Seia, fevereiro de 2040
Ainda em terras portuguesas, ainda evocando o Holocausto, para vos falar de um educador de nome Korczak (pseudônimo de Henryk Goldszmit). Fixai bem o nome deste insigne pedagogo, médico, pediatra, escritor, ativista social e oficial do exército polaco. Foi precursor de iniciativas em prol dos direitos da criança. No seu diário e no clássico “Como Amar Uma Criança”, dizia-nos que nosso mais forte elo com a vida é o franco e radiante sorriso de uma criança.
Fundou e dirigiu um orfanato, em Varsóvia, destinado a crianças judias. No início de novembro de 1940, o orfanato foi transferido para o gueto. Numa manhã de agosto de 1942, o chamado Pequeno Gueto foi cercado pelas tropas da SS. Durante a principal etapa de exterminação da população do gueto de Varsóvia, recusou propostas para se salvar. No dia da deportação, pediu para as crianças colocarem suas melhores roupas e pegarem o seu brinquedo favorito. Acompanhou as crianças e, quando estavam perto do seu destino, um soldado nazista reconheceu Korczak e ofereceu-lhe, mais uma vez, a oportunidade de escapar da morte. Recusou. E morreu junto com as crianças, no campo de extermínio nazista de Treblinka.

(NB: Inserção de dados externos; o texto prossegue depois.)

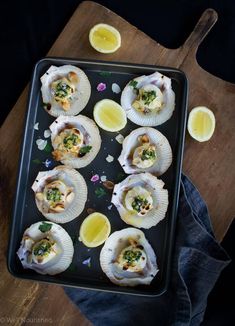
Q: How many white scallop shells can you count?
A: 8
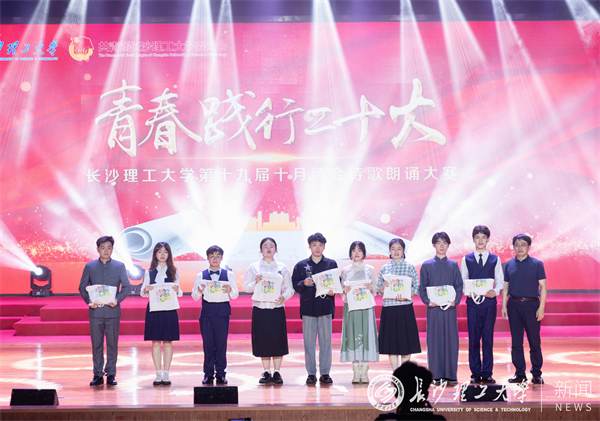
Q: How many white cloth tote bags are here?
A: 9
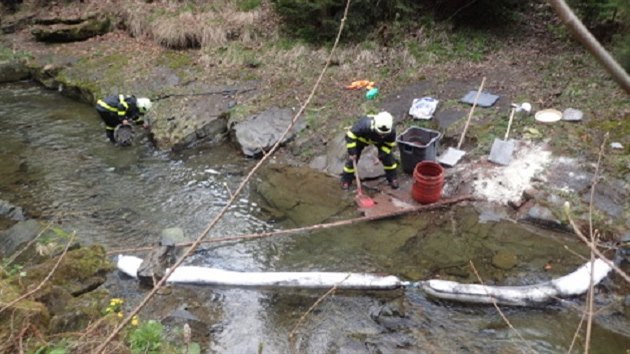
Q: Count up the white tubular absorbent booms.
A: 2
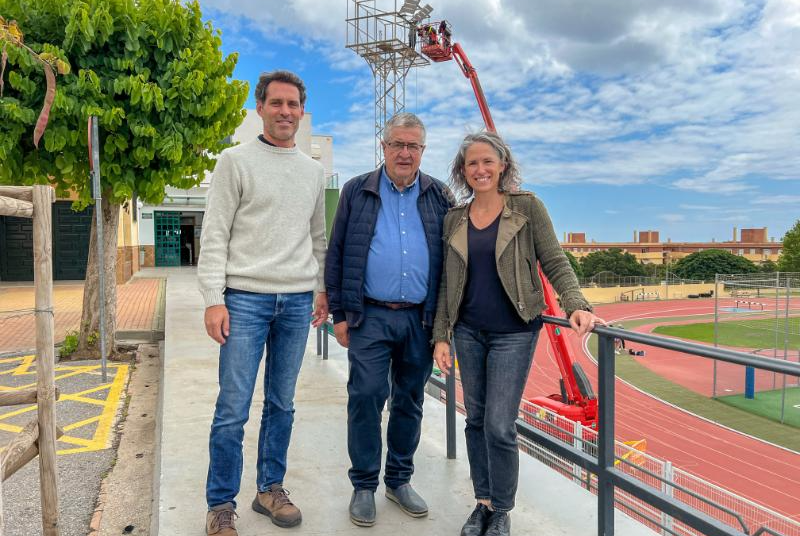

Quero que saibais que, também no sul, houve campos de concentração, nos anos trinta do século passado. E que os guetos de Varsóvia dos anos quarenta tiveram versão equivalente, no Brasil. Quando uma das piores secas assolou o Nordeste, os governantes criaram campos de concentração para que os miseráveis fossem impedidos de prosseguir a sua retirada do território da seca. Milhares de pessoas famintas pretendiam chegar aos centros urbanos, na esperança de melhores dias. Mas, cerca de setenta e quatro mil seres humanos ficaram prisioneiras nesses campos de concentração. Centenas pereceram por falta de alimento e vítimas de doenças, que proliferavam no campo.
Vasculhando a biblioteca, que deixei em Portugal, reli o “Berço das Desigualdades”. A cada voltar de página do livro do Sebastião Salgado, novas imagens confirmaram o título e me fez tomar consciência, mais uma vez, da responsabilidade que cabe à escola, que nos cabe, na perpetuação de horrores. As palavras do Cristóvão são tão concisas quanto discretas, e não reduzem o impacto das fotografias que legendam. O olhar penetrante das crianças “desiguais” invade-nos e faz-nos crer que, somente por humana presunção, acreditaremos viver o tempo da História.
No tempo que nos coube em sorte viver, os homens dirimiam os seus conflitos pelas armas. Matavam em nome de um credo. Edificavam tribunais e prisões em nome da justiça. Usurpavam territórios, para deles extrair vantagens, mas… em nome da paz. Uma humanização precária tinha a Escola como instrumento de reprodução de um modelo social iníquo – as escolas eram berços de desigualdades.
Sucediam-se decretos e despachos, decorrentes das conclusões de gongóricos relatórios produzidos por inúteis grupos de estudo. Acumulavam-se nos arquivos dos ministérios e das universidades dispendiosos “estudos”, que não logravam ir além de óbvias “recomendações”.
Felizmente para os “desiguais”, nem todas as escolas e nem todos os professores eram “iguais”. A remissão das escolas, anunciada na Ponte, no Âncora, na Escola Aberta, na Maria Peregrina e outras escolas de há vinte anos, assumiu a dimensão de rede no Distrito Federal. A Escola resgatava o seu papel de “berço de oportunidades”. Falar-vos-ei desse projeto, tão logo chegue a Brasília.